Wikipedia is known throughout the world as a valuable source of information on almost any subject imaginable. Since its creation in 2001, Wikipedia has amassed over 30 million articles in 287 languages—over 4.4 million in English alone. This is made possible by the countless hours and efforts of volunteers, each contributing bits and pieces of his or her expertise. Unfortunately, despite the continued advance of technology, the act of writing paragraphs of prose has yet to be automated and still requires the efforts of humans.

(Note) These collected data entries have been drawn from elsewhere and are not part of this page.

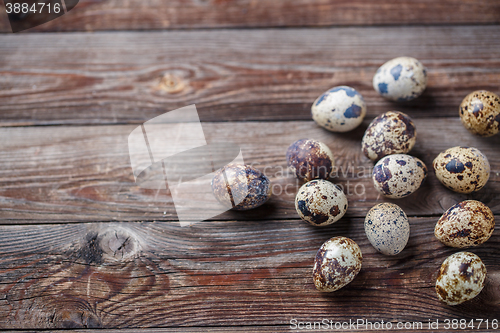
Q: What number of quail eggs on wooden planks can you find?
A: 13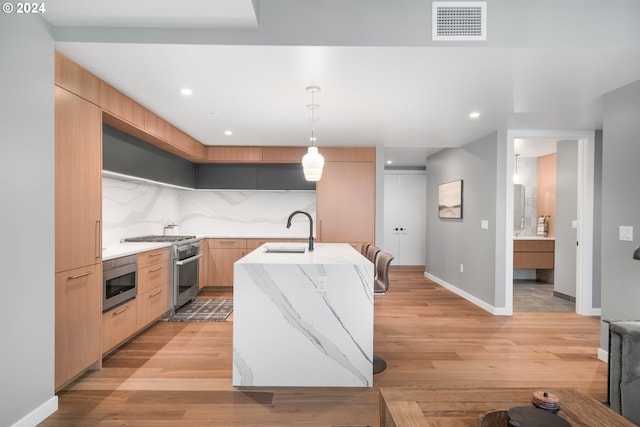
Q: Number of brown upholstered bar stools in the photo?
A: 3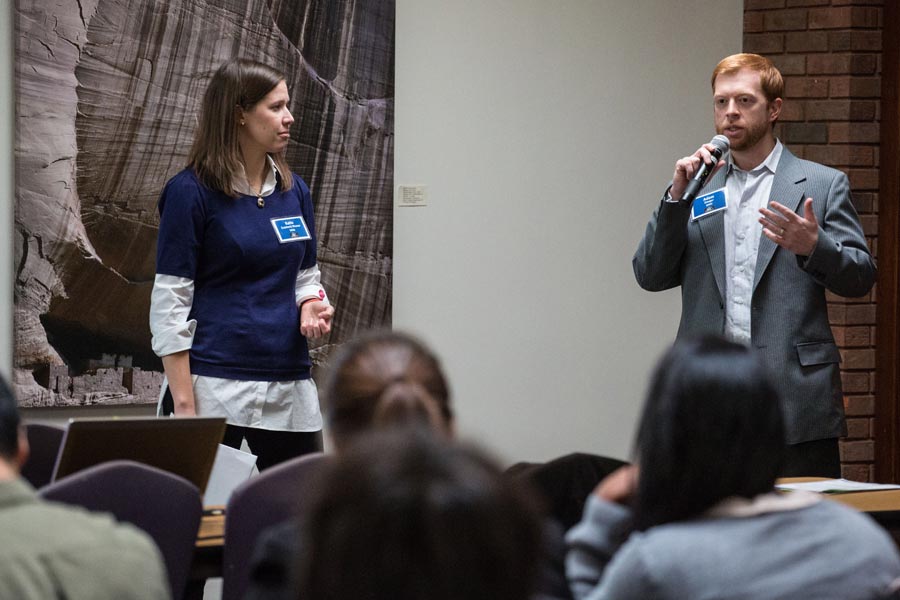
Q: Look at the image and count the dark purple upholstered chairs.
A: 3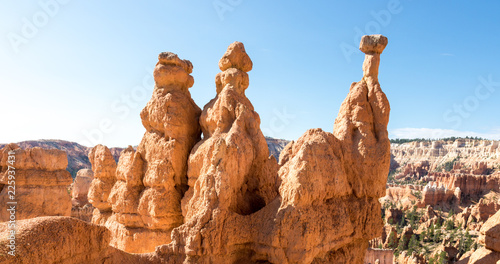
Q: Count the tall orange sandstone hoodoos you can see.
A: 3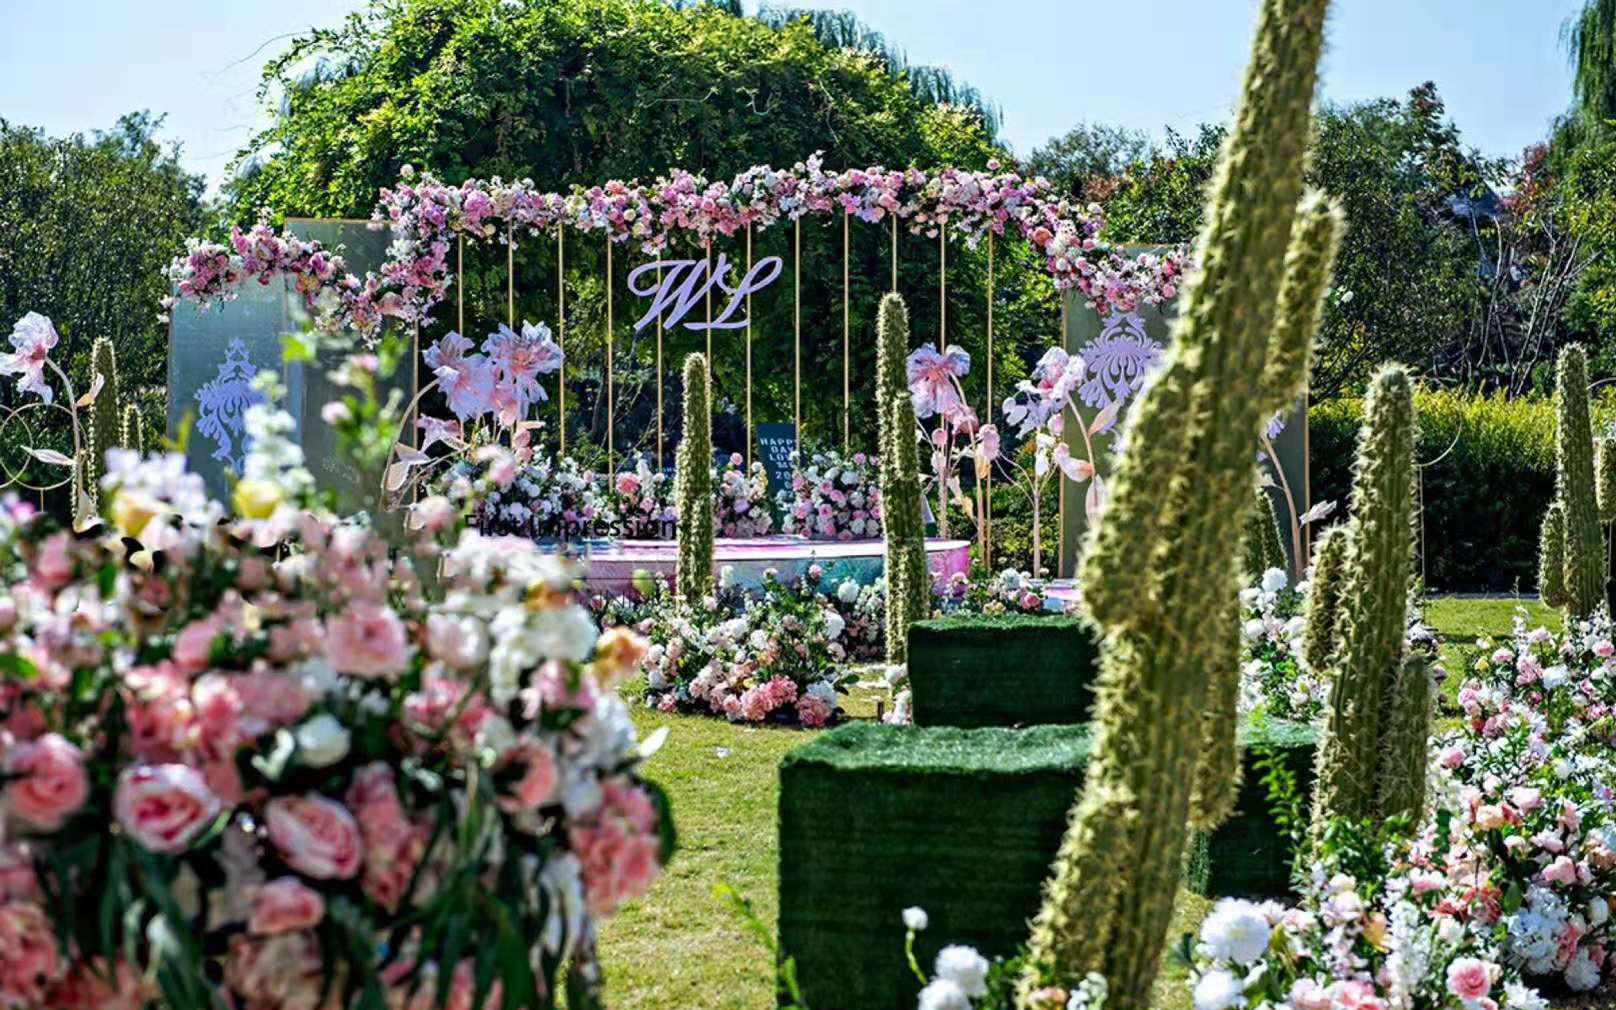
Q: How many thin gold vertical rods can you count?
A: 12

But that does not mean that every part of Wikipedia is curated by hand. As we speak, automated software processes called “bots” are responsible for all manner of routine maintenance. These include removing vandalism from articles, sorting pages in and out of categories and checking for instances of copyright infringement on newly created articles. One of the earliest bots, Rambot, was created in 2002 to create articles on places throughout the United States, creating almost 37,000 Wikipedia articles in the process. This was made possible with data gathered from the U.S. Census Bureau and other agencies—more details are available here.

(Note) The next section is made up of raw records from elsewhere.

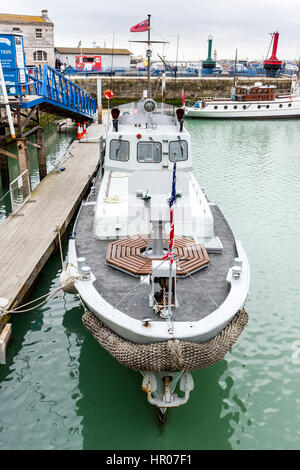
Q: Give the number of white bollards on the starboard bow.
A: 2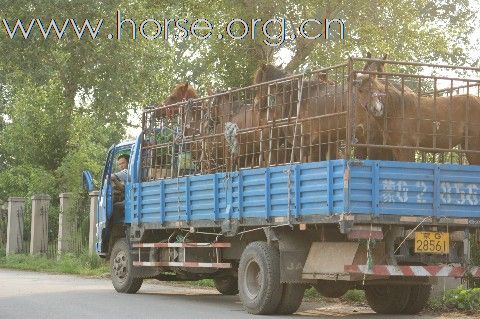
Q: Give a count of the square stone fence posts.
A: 4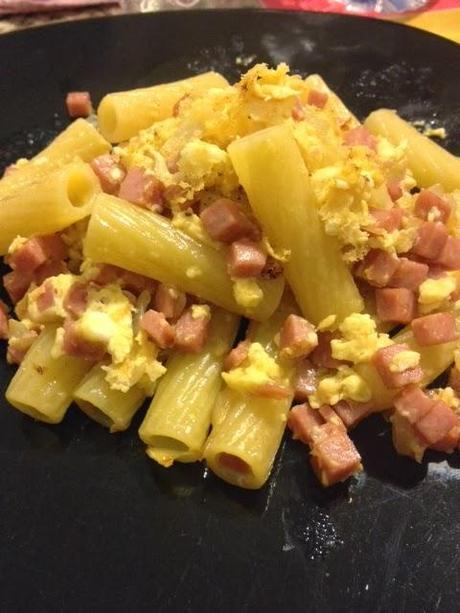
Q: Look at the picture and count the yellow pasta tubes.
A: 12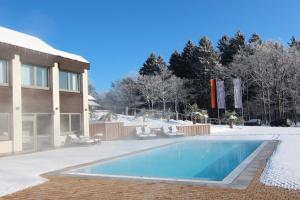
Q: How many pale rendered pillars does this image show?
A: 3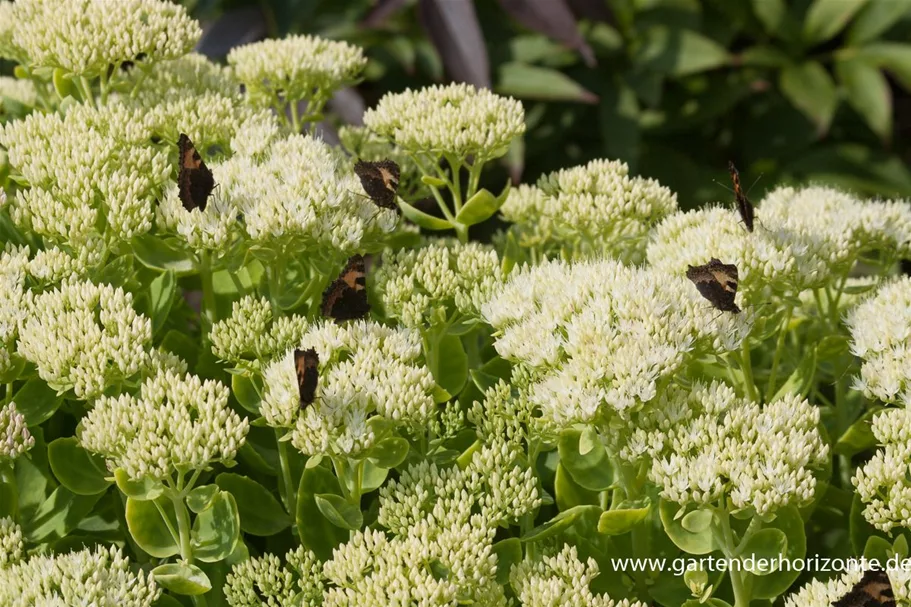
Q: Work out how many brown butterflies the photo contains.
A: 7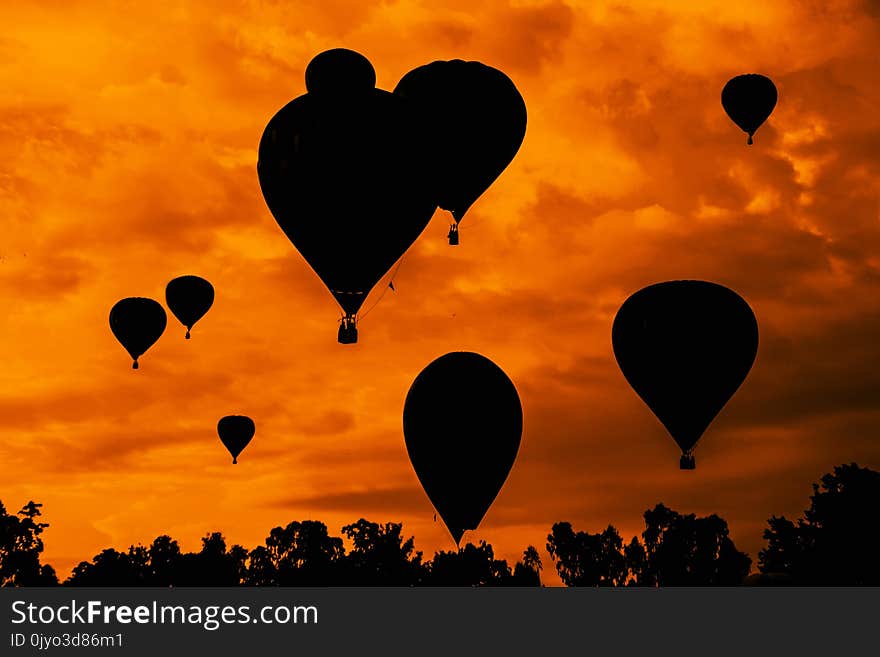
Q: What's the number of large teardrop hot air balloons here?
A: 4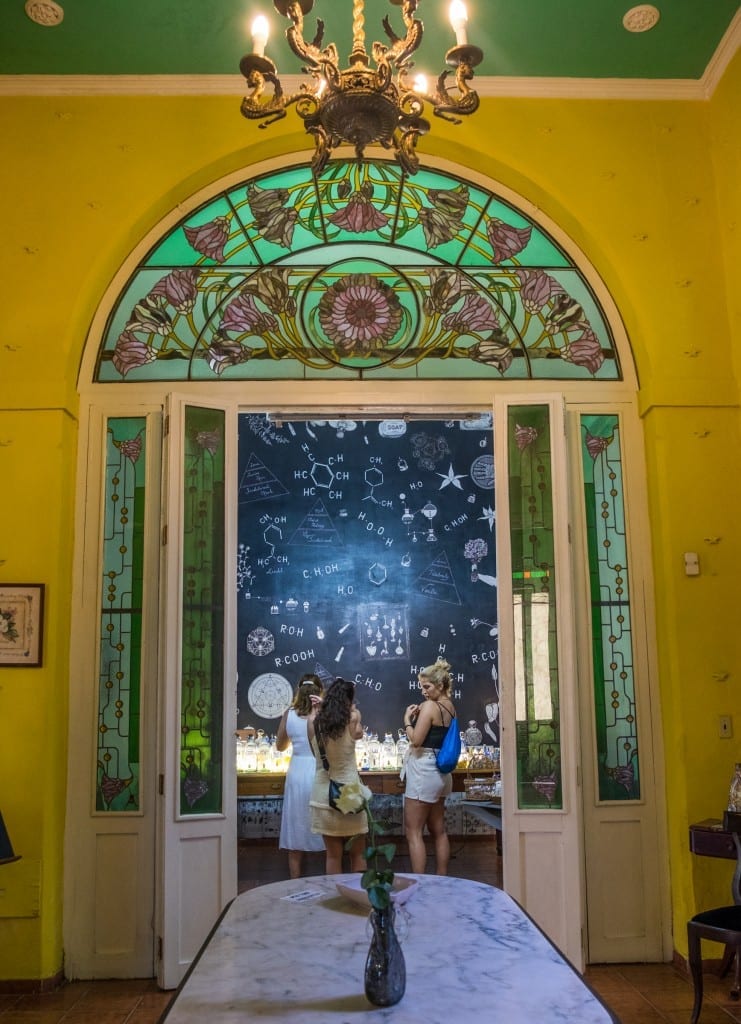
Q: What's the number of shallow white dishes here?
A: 1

The idea behind the open data movement is that the massive amounts of data collected and generated by our government should be available for the people to use—not just published in reports, but in computer-readable formats so that they can be used in research and analysis. There are many uses of open data—journalists rely on open data to break news and businesses use open data as a component of their business plans.
Since open data is a valuable source of public knowledge, why not use it to improve Wikipedia and keep it up to date? Granted, Wikipedia is not intended to be an indiscriminate dumping ground of data and it would be inconsistent with its editorial policies to use data to come to novel conclusions not already published somewhere else. However, there are still applications of data that would suit Wikipedia’s mission. Many articles have boxes alongside the introductory section, containing quick facts about the subject of the article. In wiki-parlance these are called “infoboxes,” and the new project Wikidata allows people to upload infobox data to one place and then use it on every language edition of Wikipedia.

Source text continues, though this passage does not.